O activismo político deste advogado teve início nos movimentos associativos estudantis. Seguiu-se a Juventude Centrista (JC), onde conheceu Manuel Monteiro, e depois o CDS-PP. Durante a liderança de Monteiro ocupou as funções de vice-presidente do partido e, entre 1996 e 1998, foi líder da bancada parlamentar. “Já nas reuniões da JC nunca se preocupava em ter votos ou palmas, mas antes em dizer a verdade. E fez o mesmo no Parlamento”, recorda Monteiro. Que diz ter partilhado com Ferreira uma “lealdade” e uma “cumplicidade” singulares na política nacional. “Eu não perco um amigo; perco o amigo. Deu-me muito mais a mim do que eu a ele.”

Foi quando Ferreira liderava o grupo democrata-cristão que Maria José Nogueira Pinto se estreou no Parlamento, tendo sido a sua sucessora na presidência da bancada. “Foi extremamente generoso porque ensinou-me e explicou-me tudo na fase de transição”, afirma. “Tinha um feito muito especial.

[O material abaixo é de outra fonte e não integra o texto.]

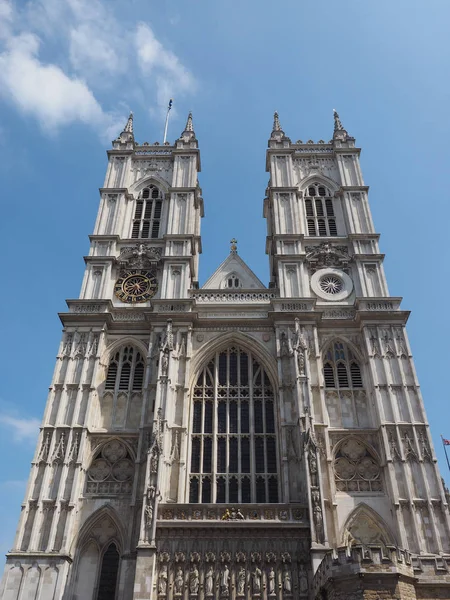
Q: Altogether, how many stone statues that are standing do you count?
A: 10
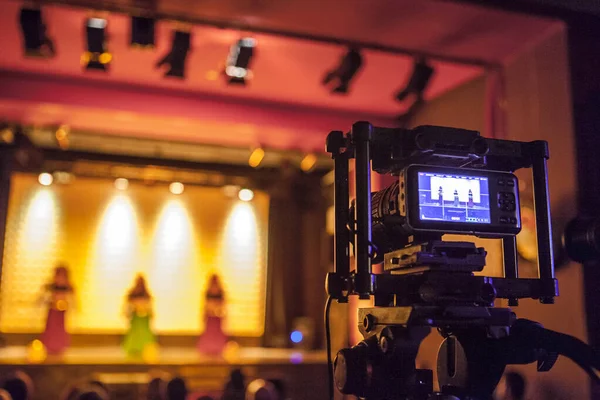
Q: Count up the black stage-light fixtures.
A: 7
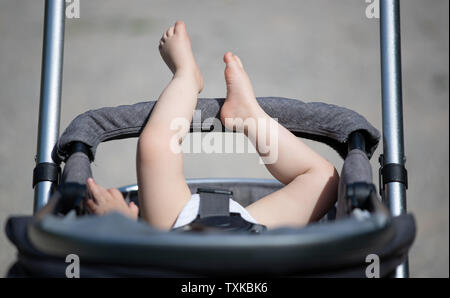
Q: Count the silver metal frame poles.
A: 2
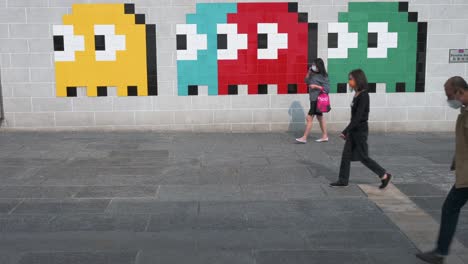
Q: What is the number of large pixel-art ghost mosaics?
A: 4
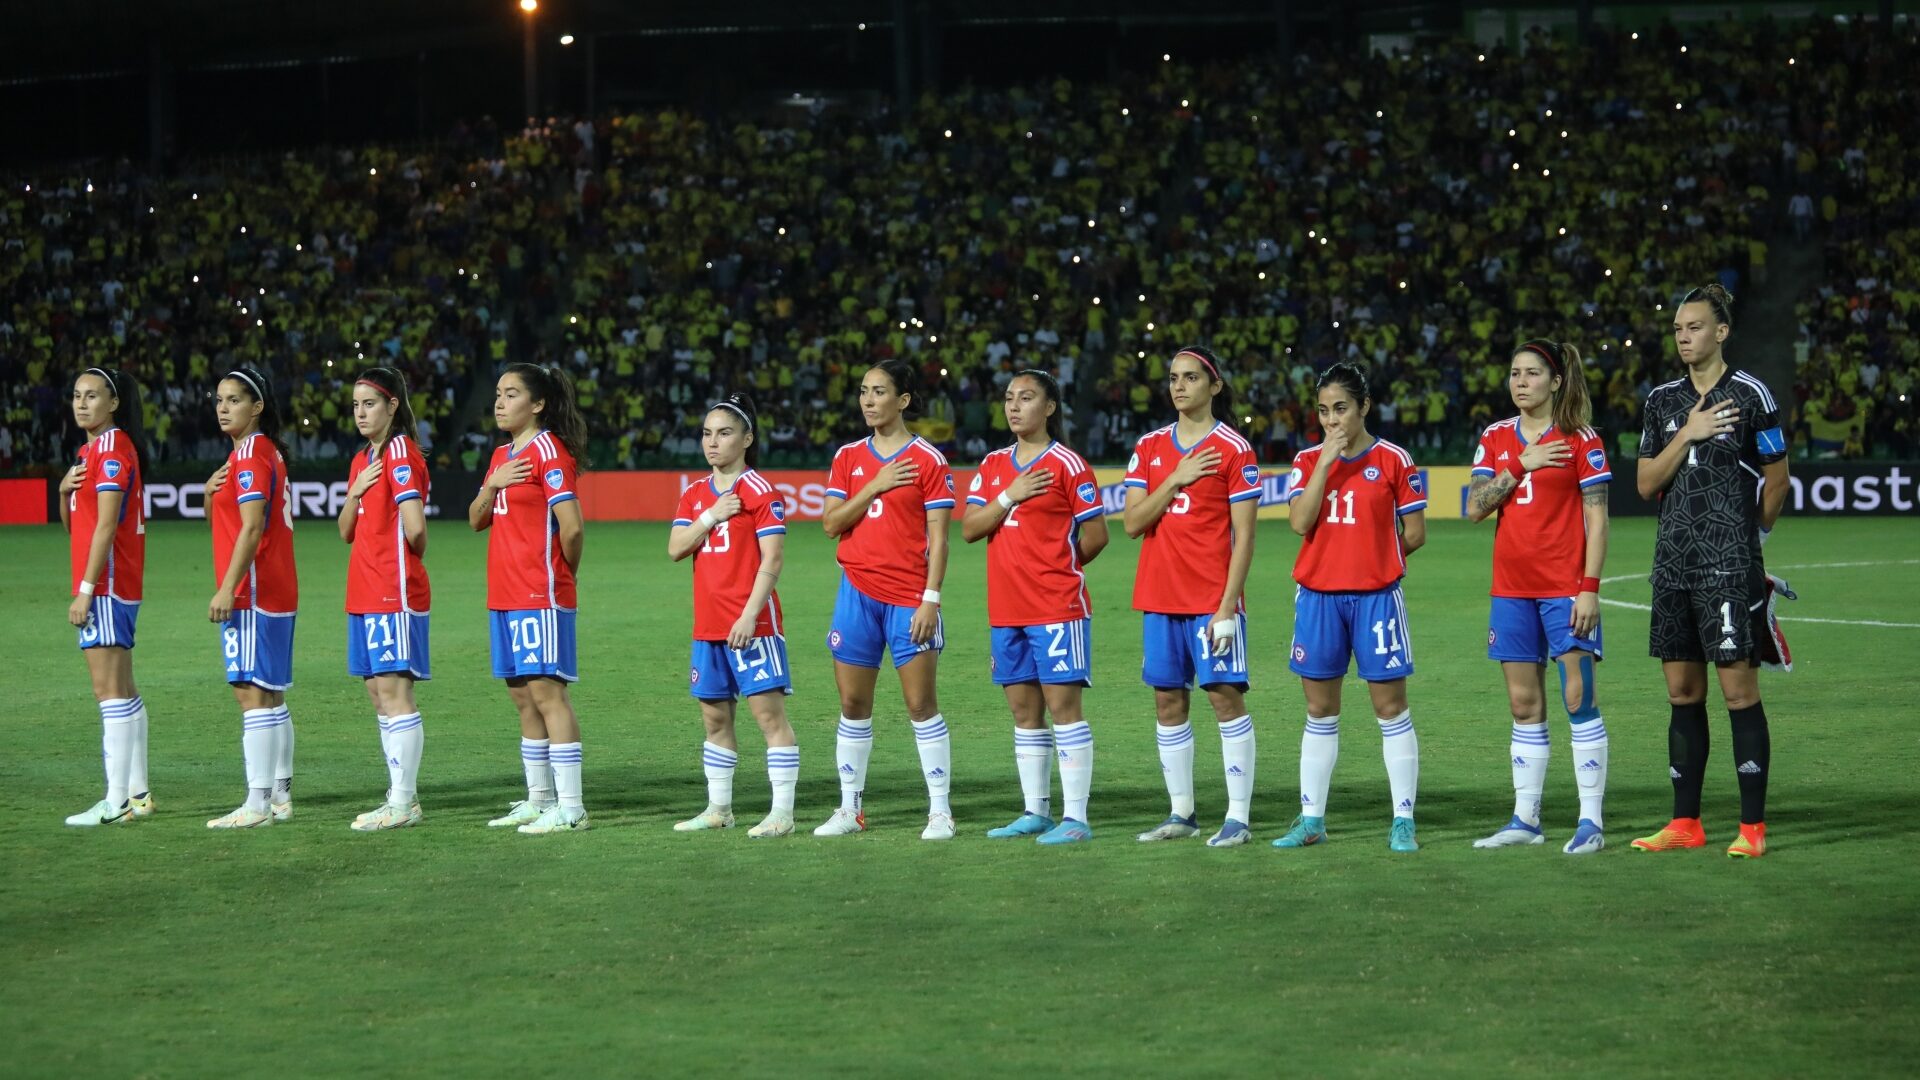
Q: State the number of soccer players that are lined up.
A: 11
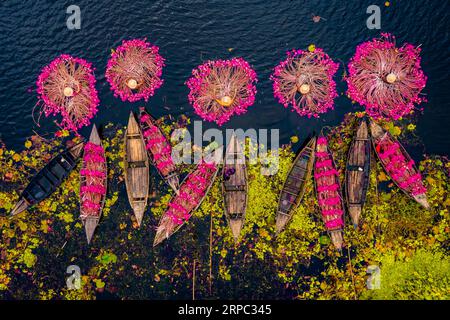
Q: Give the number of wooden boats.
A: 10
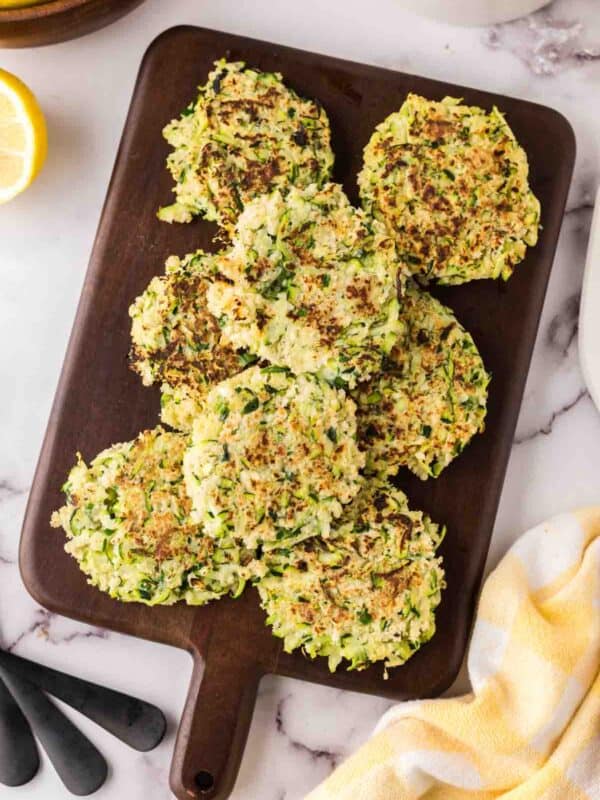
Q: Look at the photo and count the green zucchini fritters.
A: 8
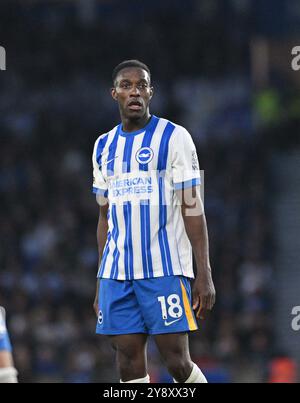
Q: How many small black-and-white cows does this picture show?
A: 0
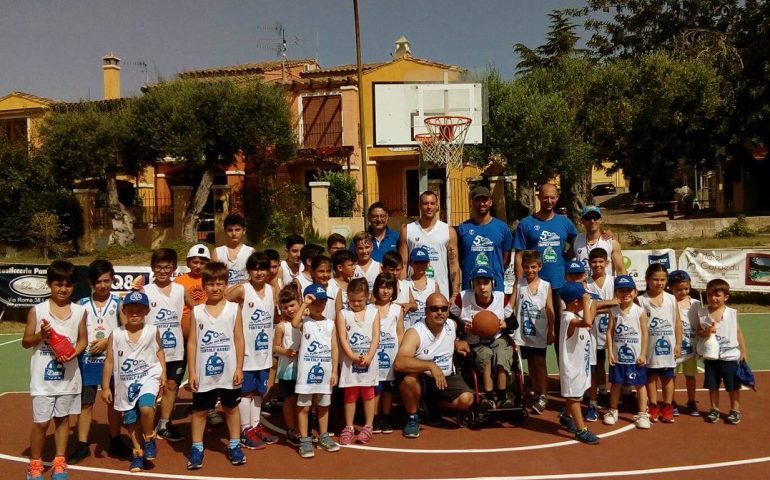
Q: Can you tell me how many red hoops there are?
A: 2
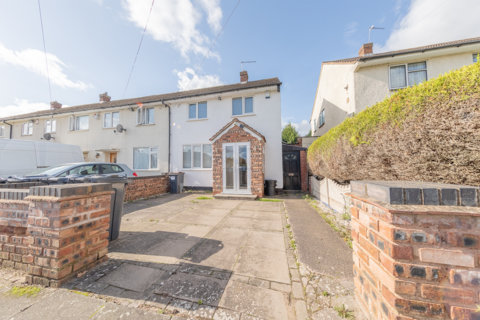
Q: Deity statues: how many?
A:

Era frontal e impulsivo”, lembra, sublinhando que “são pessoas assim que fazem falta.”

A frontalidade e a generosidade de Ferreira são também evocadas por Miguel Relvas, o social-democrata que, nas autárquicas, reencontrou-se com o seu amigo na corrida à câmara de Tomar – Relvas foi candidato à Assembleia Municipal, e Ferreira encabeçou o movimento independente “Tomar em primeiro lugar”. “Muitos dos seus adversários”, diz, “confundiam a sua frontalidade com uma atitude belicista, mas ele era muito generoso”.

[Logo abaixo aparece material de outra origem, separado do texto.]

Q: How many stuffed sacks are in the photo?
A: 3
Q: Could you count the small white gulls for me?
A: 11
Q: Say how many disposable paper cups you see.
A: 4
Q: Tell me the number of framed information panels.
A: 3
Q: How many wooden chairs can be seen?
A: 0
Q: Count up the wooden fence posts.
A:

João Almeida, secretário-geral do CDS/PP, afirmou, citado pela Lusa, que Ferreira “fez parte de uma geração que renovou o partido” em meados dos anos 90.»

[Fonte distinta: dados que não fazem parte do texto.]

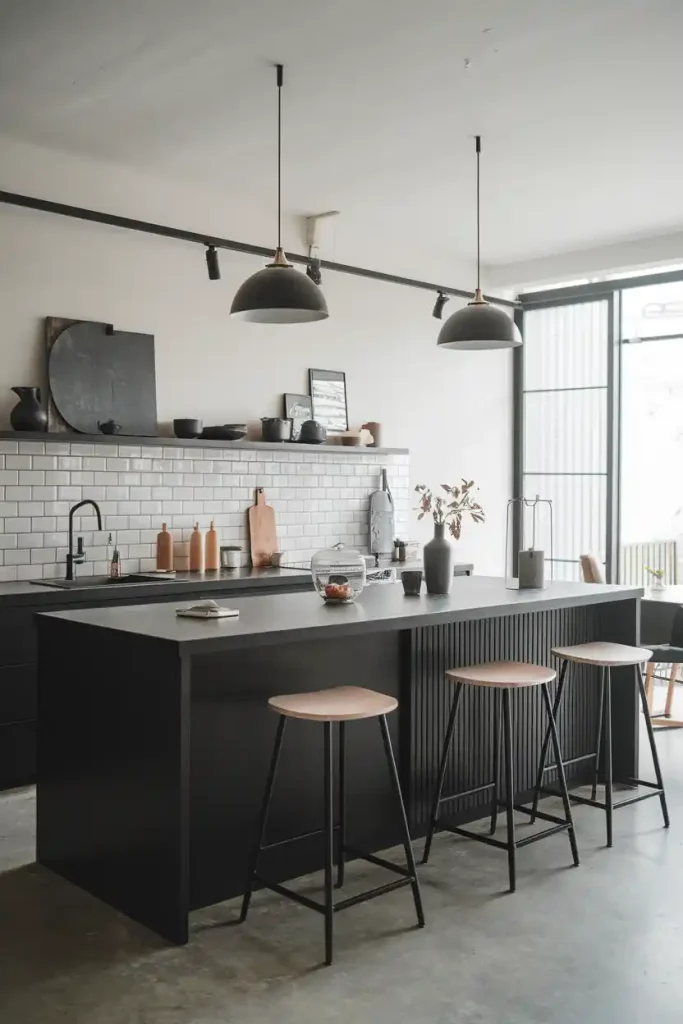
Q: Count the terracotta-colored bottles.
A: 3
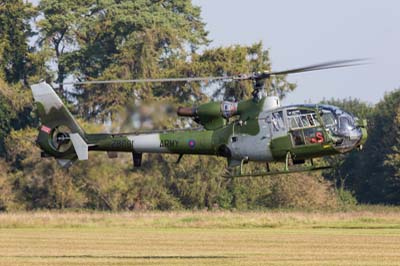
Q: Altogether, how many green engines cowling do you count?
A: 1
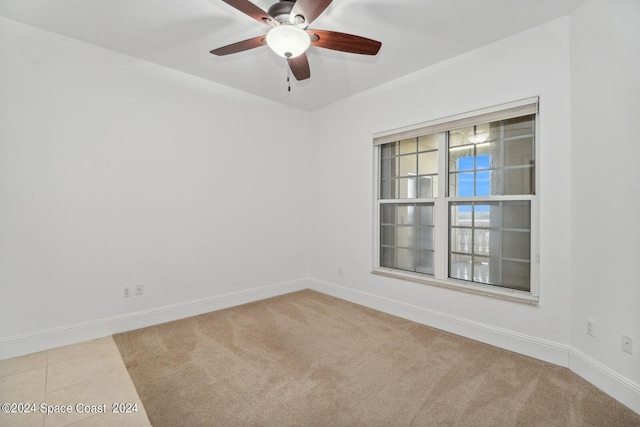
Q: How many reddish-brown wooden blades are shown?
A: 5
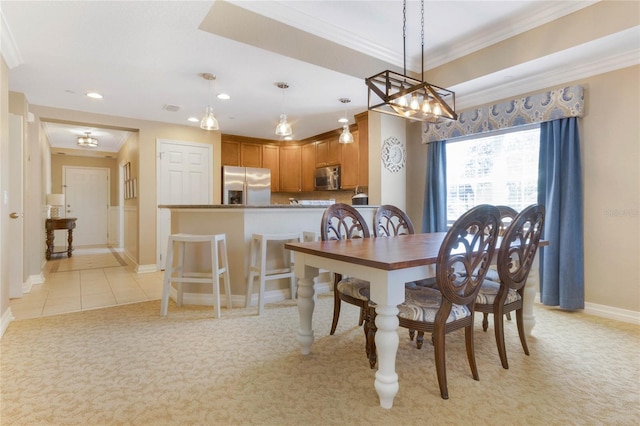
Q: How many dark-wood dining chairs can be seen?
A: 5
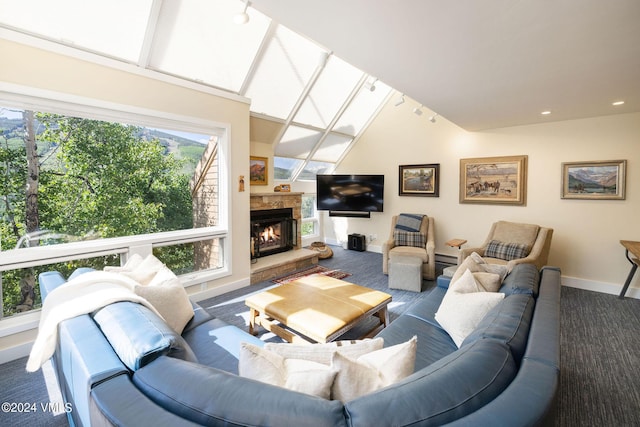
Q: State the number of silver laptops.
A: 0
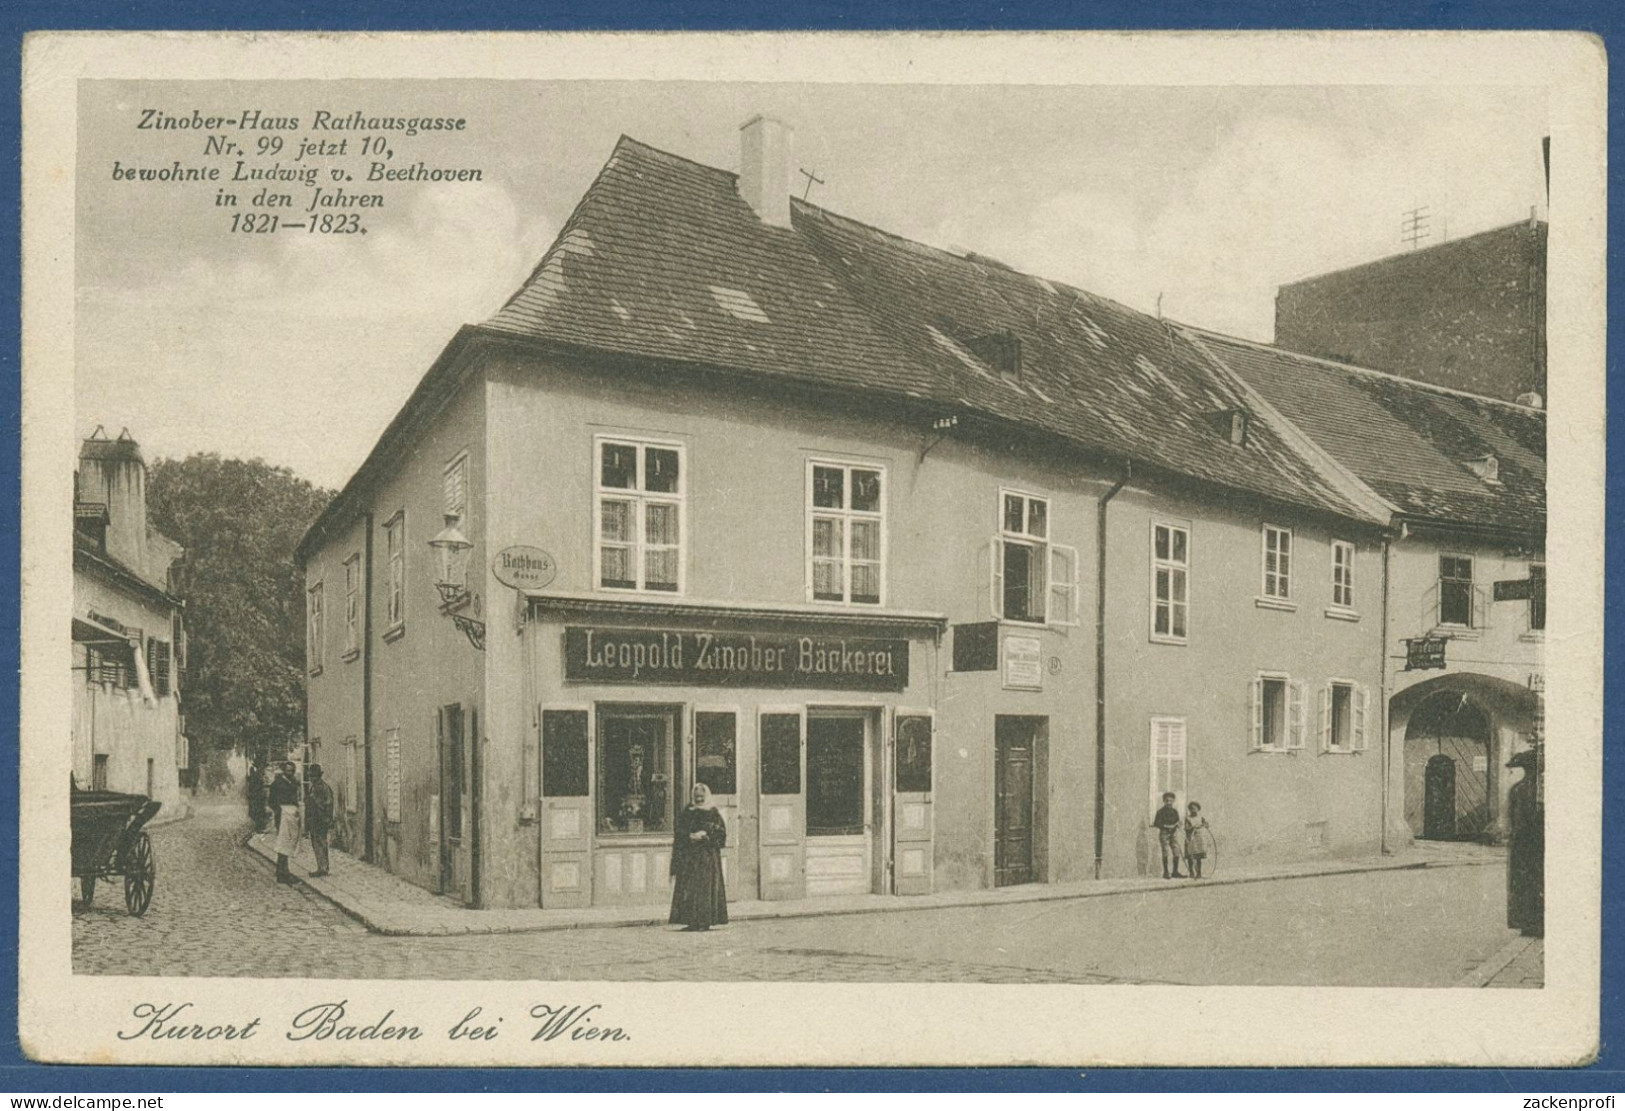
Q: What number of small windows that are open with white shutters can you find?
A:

Do político Jorge Ferreira não sei muito, a não ser que tentava persistente e baldadamente levar-me para o CDS. Só sei do meu amigo Jorge, e foi justamente por essa obstinação dele que há pouco mais de um mês muito rimos a lembrar uma história muito antiga. O Jorge andava havia dias a moer-me o juízo para me convencer a ir a um jantar de homenagem do CDS a Lucas Pires (que, por acaso, até era nosso professor). Eu despachava-o risonhamente, ele voltava sempre à carga. Ainda me lembro do preço do jantar: 500$00 (dois euros e meio, hem?). Não me lembro da data, julgo que terá sido em 1978 ou 1979. O que sei é que o jantar era na Churrasqueira do Campo Grande, e que o Jorge era um dos organizadores. No dia do jantar, ao fim da tarde, a caminho de casa, a passar num quiosque vejo os títulos nos vespertinos: a Churrasqueira do Campo Grande tinha sido quase totalmente destruída por um incêndio. Com a malícia dessa idade, enfiei-me imediatamente numa cabine, a telefonar ao Jorge, a anunciar-lhe que não ia haver jantar. O pobrezinho, que não sabia de nada, estava prestes a sair de casa, a princípio achou que eu estava a inventar. Suponho que o jantar de homenagem a Lucas Pires se tenha realizado noutro dia, noutro lugar, a Churrasqueira do Campo Grande ficou fechada durante mais de um ano para obras.


Não cheguei a estar com o Jorge, há tão pouco tempo reencontrado. Resta-me a memória. Voltaremos a encontrar-nos, meu querido.